Scobey and Barcock ran to attend me. My two young servants were still visibly pale from witnessing the death of their companion Castle and the indiscriminate slaughter all around them; now they saw their captain bathed in the blood of Yardley, and momentarily must have thought that I, too, had perished.
‘I need reports,’ I hissed at them through my pain. ‘Reports from all quarters. Order to Lieutenant Farrell. Unman the larboard guns on the middle and lower gundecks and send the spare men up here to replace our losses. Above all, maintain fire on the downroll!’
It took another two or three broadsides for the reports to be brought to me, and it was only Scobey who bore them; Barcock had fallen on the middle gundeck, taken away by a vast splinter that impaled him against a bulkhead. I thought of his father and mother, so well known to me from Ravensden, but now just another set of parents who did not yet know that they ought to don their mourning weeds. Such is war: a time of black drapery.

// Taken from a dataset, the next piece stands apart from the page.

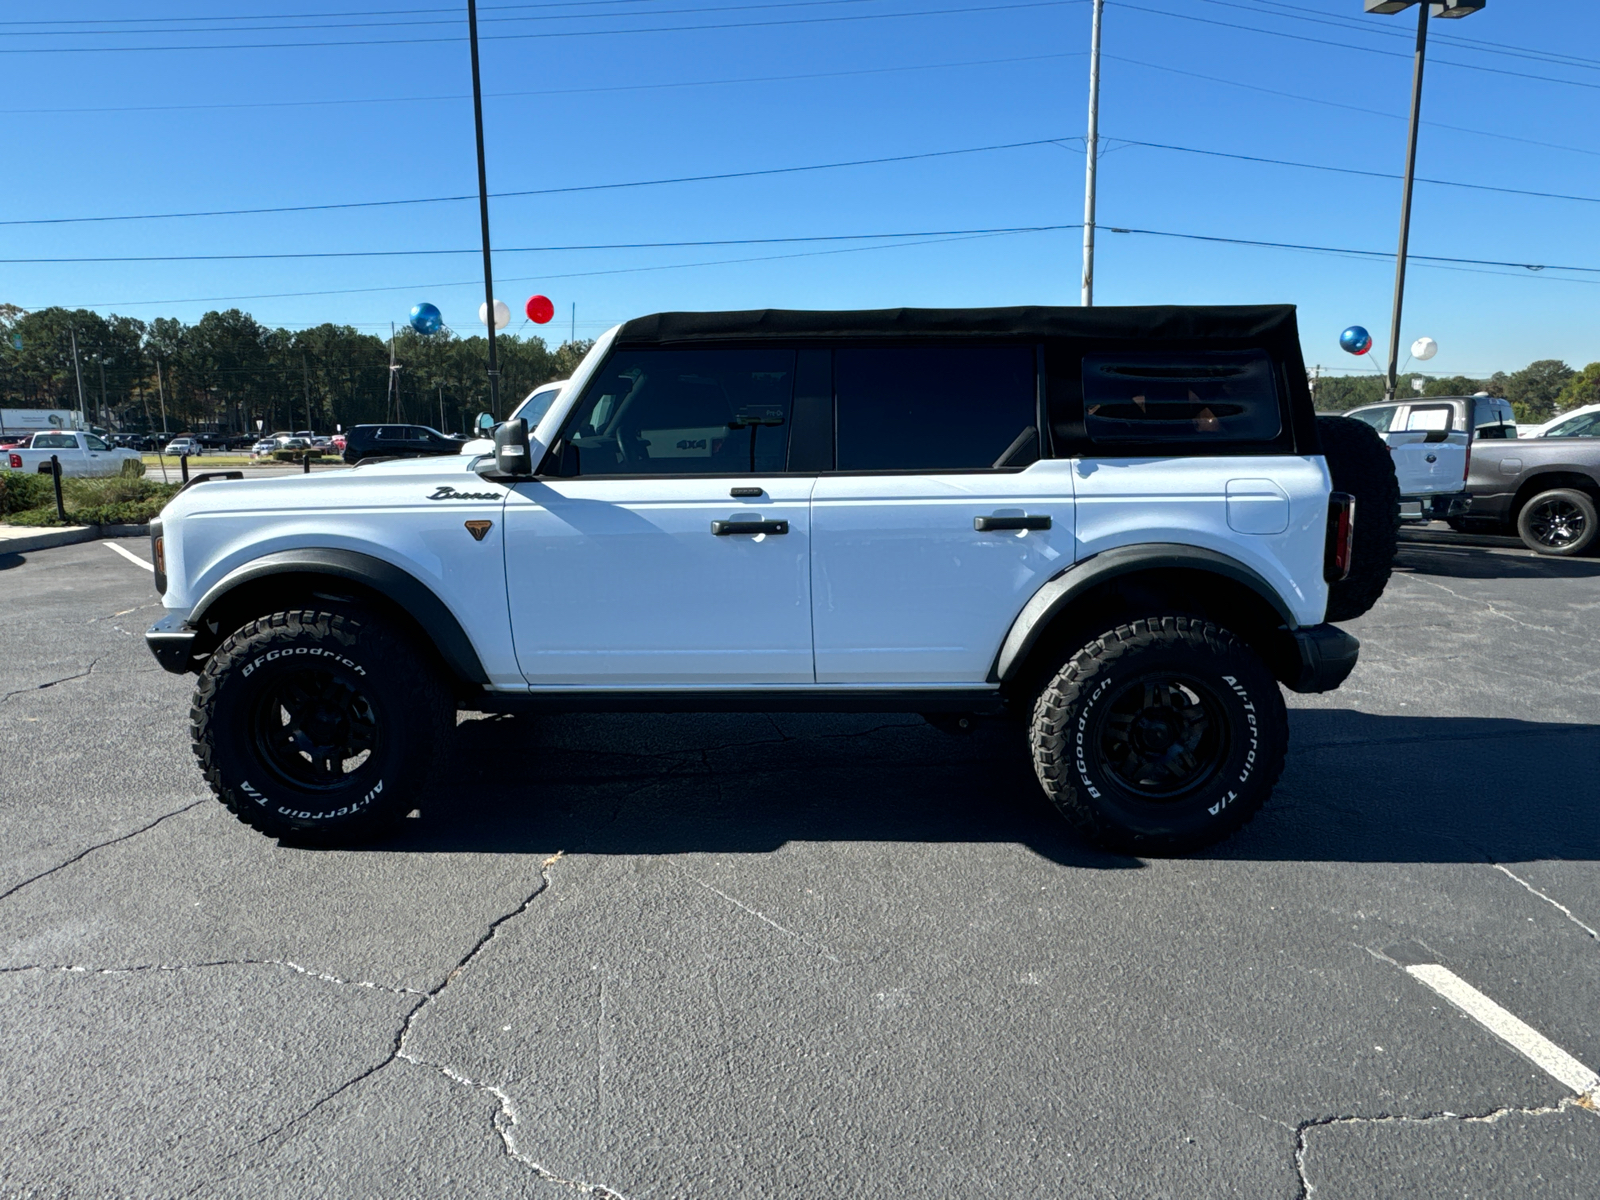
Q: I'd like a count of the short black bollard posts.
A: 3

Our position was evidently desperate. A hundred men, over a quarter of the ship’s company, lay dead or dying. Giffard, Yardley and most of the standing officers were gone. That good, honest soul Roger, Comte d’Andelys, straddled the border between life and death. The sails and rigging were in shreds; God alone knew how our masts still stood, but Thurston, our ancient carpenter, seemed to have made it a matter of personal pride that the enemy would not fell our mainmast. He st
ood by it, oblivious to the carnage all around him, ordering his rapidly diminishing crew to shore up here and hammer some treenails into place there. Through my pain, I tried desperately to conceive of a way in which the captain of the Merhonour could extricate the ship and his remaining men from this bloody horror. There was one only that I could envisage: surrender. If Merhonour yielded, this would end, and good men would live. My foot screamed at me to haul down the flag; my head, swimming in pain and appalled by the carnage around me, joined it in alliance; but at the last, my heart held out. In a voice all its own, not that of my grandfather or any other of my ancestors, it said simply, ‘A Quinton does not surrender.’
But still the guns of the Oranje thundered.
It was obvious what Cornelis was about. It was the classic Dutch tactic: weaken the enemy, clear his decks, then close for the boarding. And if it came to that, my good-brother had far more men available to him. Men who would have calculated exactly how much coin the States-General would pay them for taking such a great prize as the Merhonour.